Transcribe exactly, and without pictures, only the lines from the one bearing "Q: I need the" through the final line of the data below.

*** Opening Input data ***

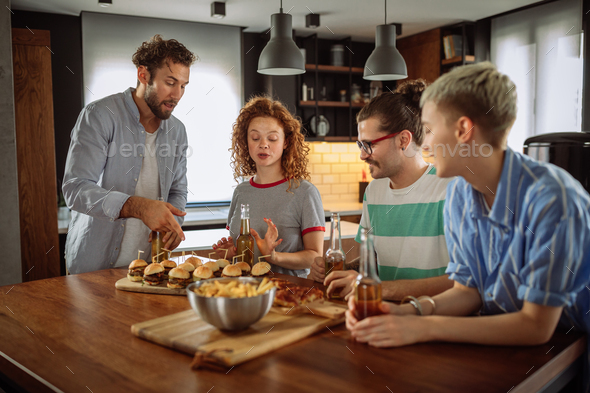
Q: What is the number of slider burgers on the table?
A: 12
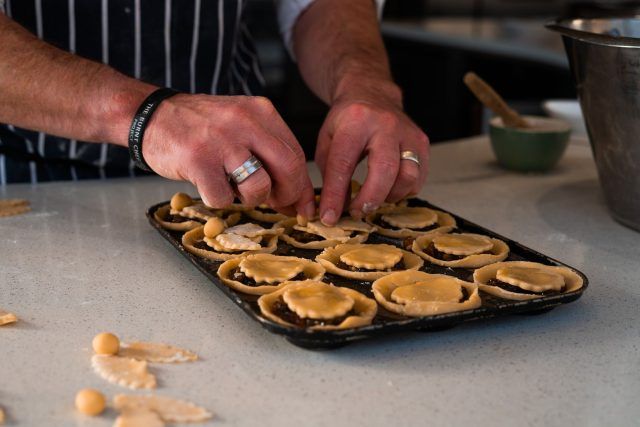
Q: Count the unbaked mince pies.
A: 12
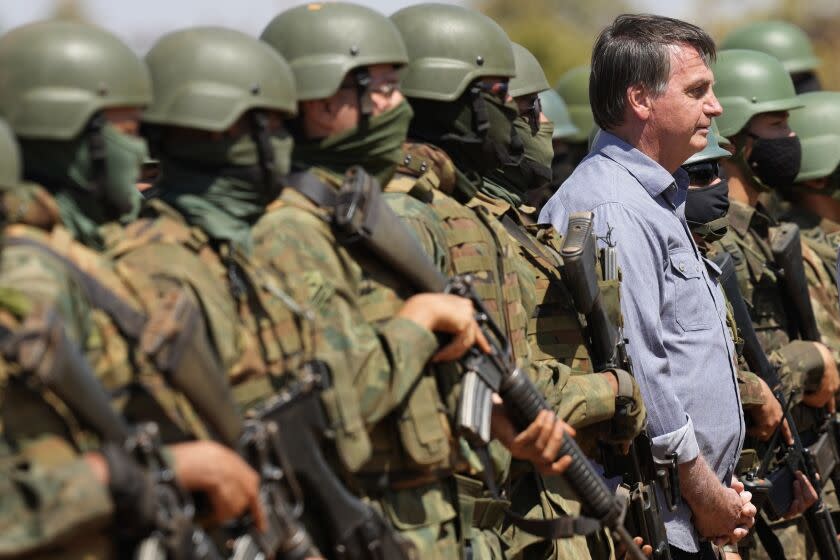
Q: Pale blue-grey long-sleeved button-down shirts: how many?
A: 1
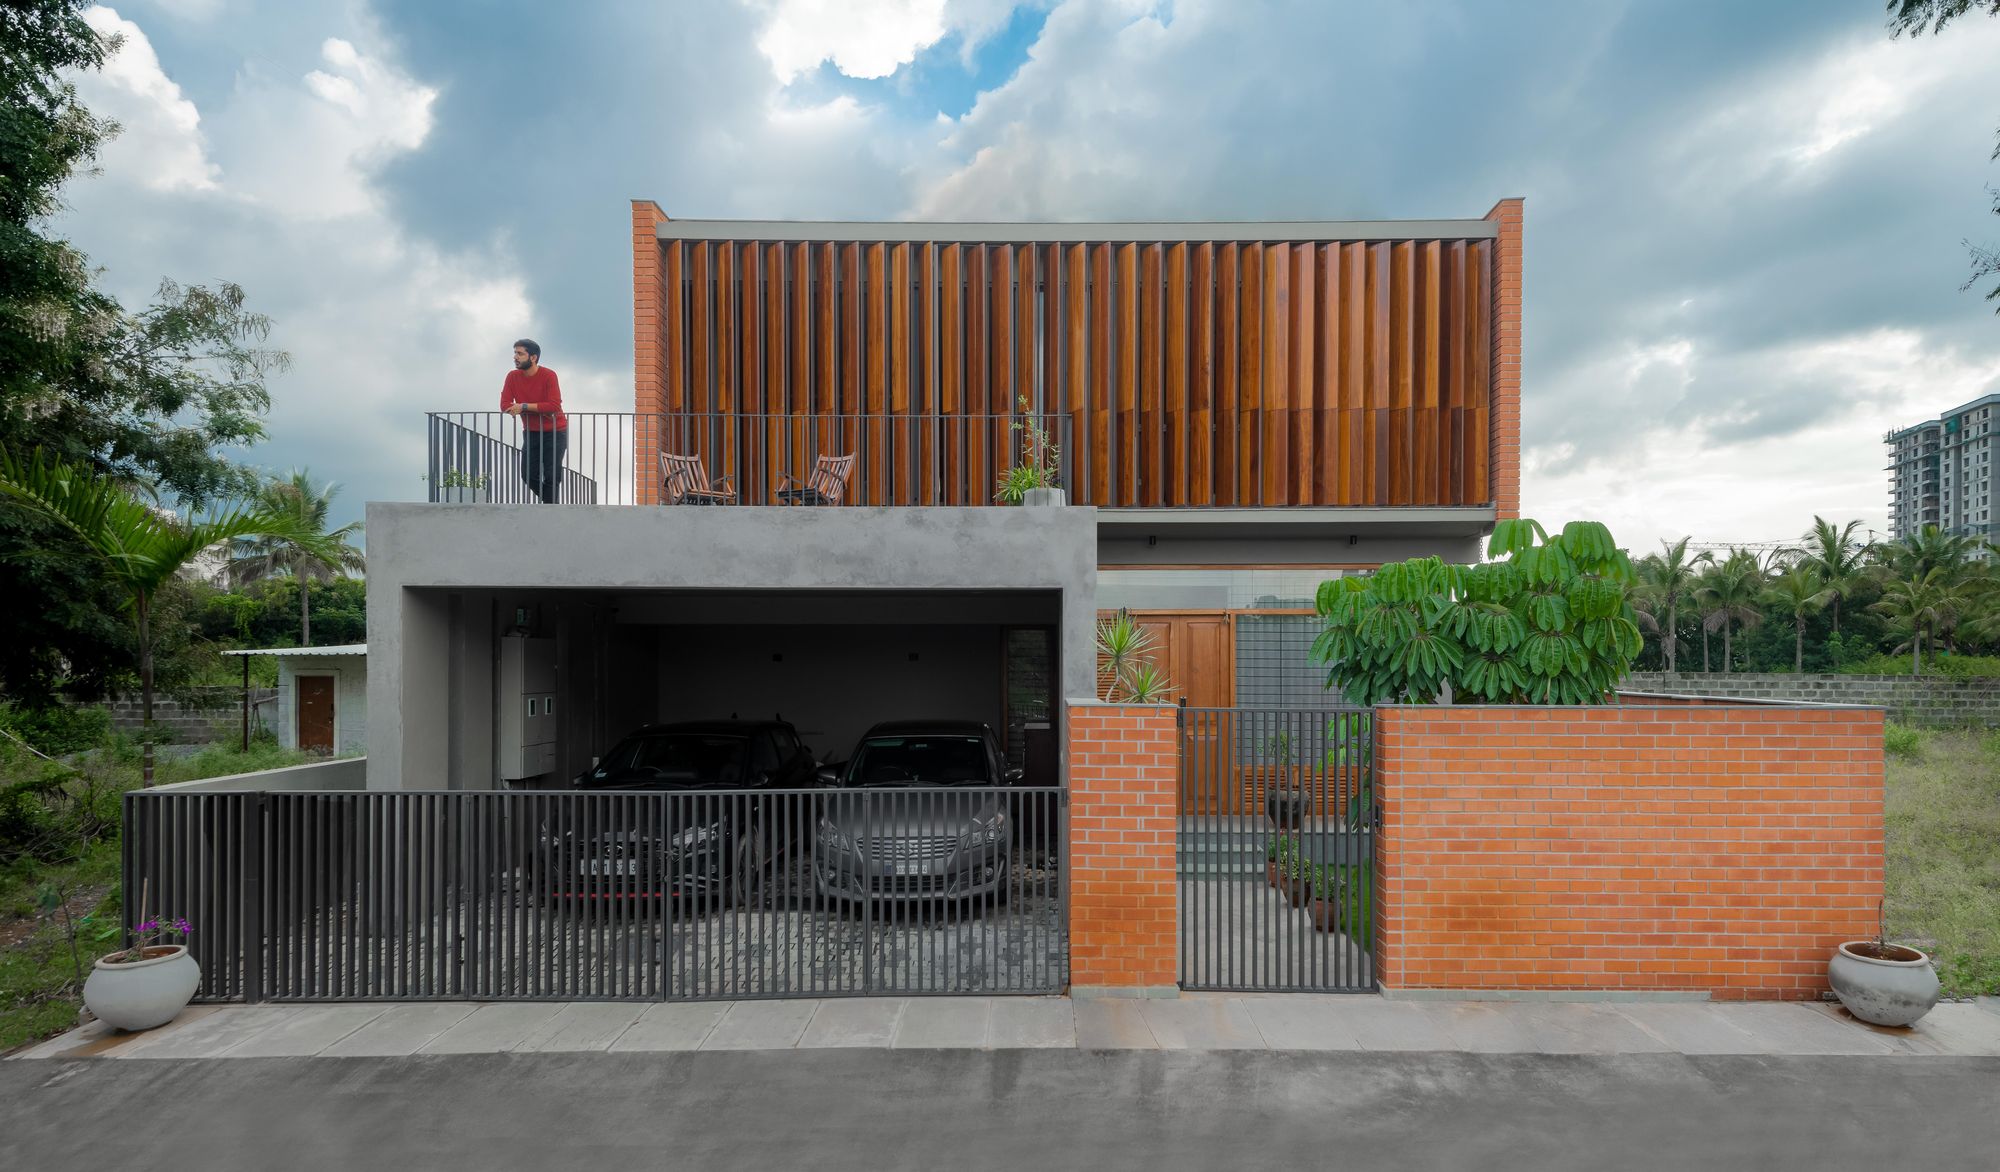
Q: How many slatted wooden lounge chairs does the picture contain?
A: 2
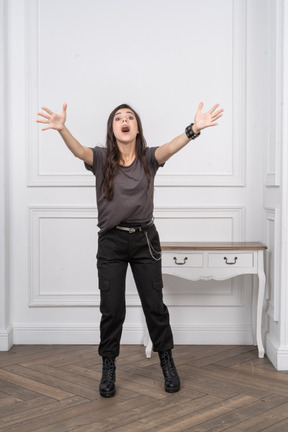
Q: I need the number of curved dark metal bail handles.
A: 2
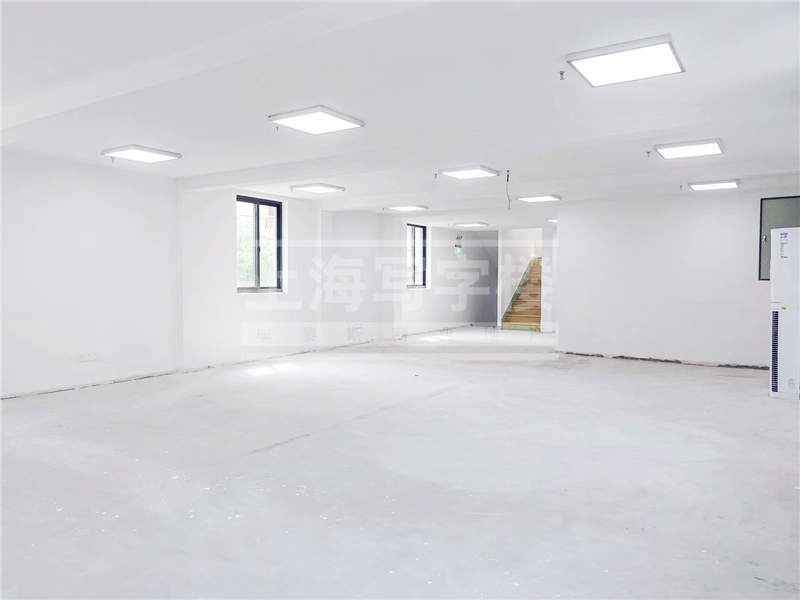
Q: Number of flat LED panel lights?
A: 11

*** Closing Input data ***

» **The answer**:
Q: I need the number of curved dark metal bail handles.
A: 2
Q: Number of flat LED panel lights?
A: 11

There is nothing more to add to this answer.